It is most definitely worthwhile learning OpenGL ES2.0 shaders:
- You can load-balance between the GPU and CPU (e.g. video decoding of subsequent frames while GPU renders the current frame).
- Video frames need to go to the GPU in any case: using
YCbCr
saves you 25% bus bandwidth if your video has 4:2:0 sampled chrominance.
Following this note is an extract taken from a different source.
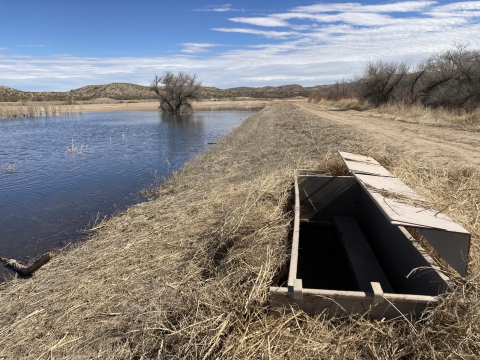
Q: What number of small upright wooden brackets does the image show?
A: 2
- You get 4:2:0 chrominance up-sampling for free, with the GPU hardware interpolator. (Your shader should be configured to use the same vertex coordinates for both
Y
and C{b,r}
textures, in effect stretching the chrominance texture out over the same area.)
- On iOS5 pushing
YCbCr
textures to the GPU is fast (no data-copy or swizzling) with the texture cache (see the CVOpenGLESTextureCache*
API functions). You will save 1-2 data-copies compared to NEON.
I am using these techniques to great effect in my super-fast iPhone camera app, SnappyCam.
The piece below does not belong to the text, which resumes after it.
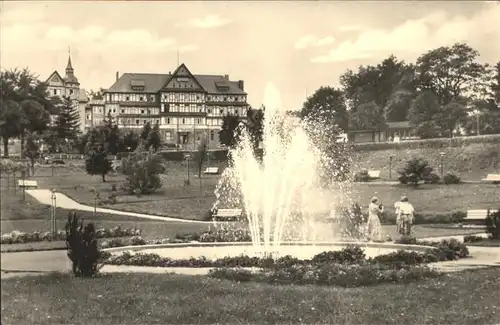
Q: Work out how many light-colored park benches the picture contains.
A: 6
You are on the right track for implementation: use a GL_LUMINANCE
texture for Y
and GL_LUMINANCE_ALPHA
if your CbCr
is interleaved. Otherwise use three GL_LUMINANCE
textures if all of your YCbCr
components are noninterleaved.
Creating two textures for 4:2:0 bi-planar YCbCr
(where CbCr
is interleaved) is straightforward:
glBindTexture(GL_TEXTURE_2D, texture_y);
glTexImage2D(
GL_TEXTURE_2D,
0,
GL_LUMINANCE, // Texture format (8bit)
width,
height,
0, // No border
GL_LUMINANCE, // Source format (8bit)
GL_UNSIGNED_BYTE, // Source data format
NULL
);
glBindTexture(GL_TEXTURE_2D, texture_cbcr);
glTexImage2D(
GL_TEXTURE_2D,
0,
GL_LUMINANCE_ALPHA, // Texture format (16-bit)
width / 2,
height / 2,
0, // No border
GL_LUMINANCE_ALPHA, // Source format (16-bits)
GL_UNSIGNED_BYTE, // Source data format
NULL
);
where you would then use glTexSubImage2D()
or the iOS5 texture cache to update these textures.
I'd also recommend using a 2D varying
that spans the texture coordinate space (x: [0,1], y: [0,1])
so that you avoid any dependent texture reads in your fragment shader. The end result is super-fast and doesn't load the GPU at all in my experience.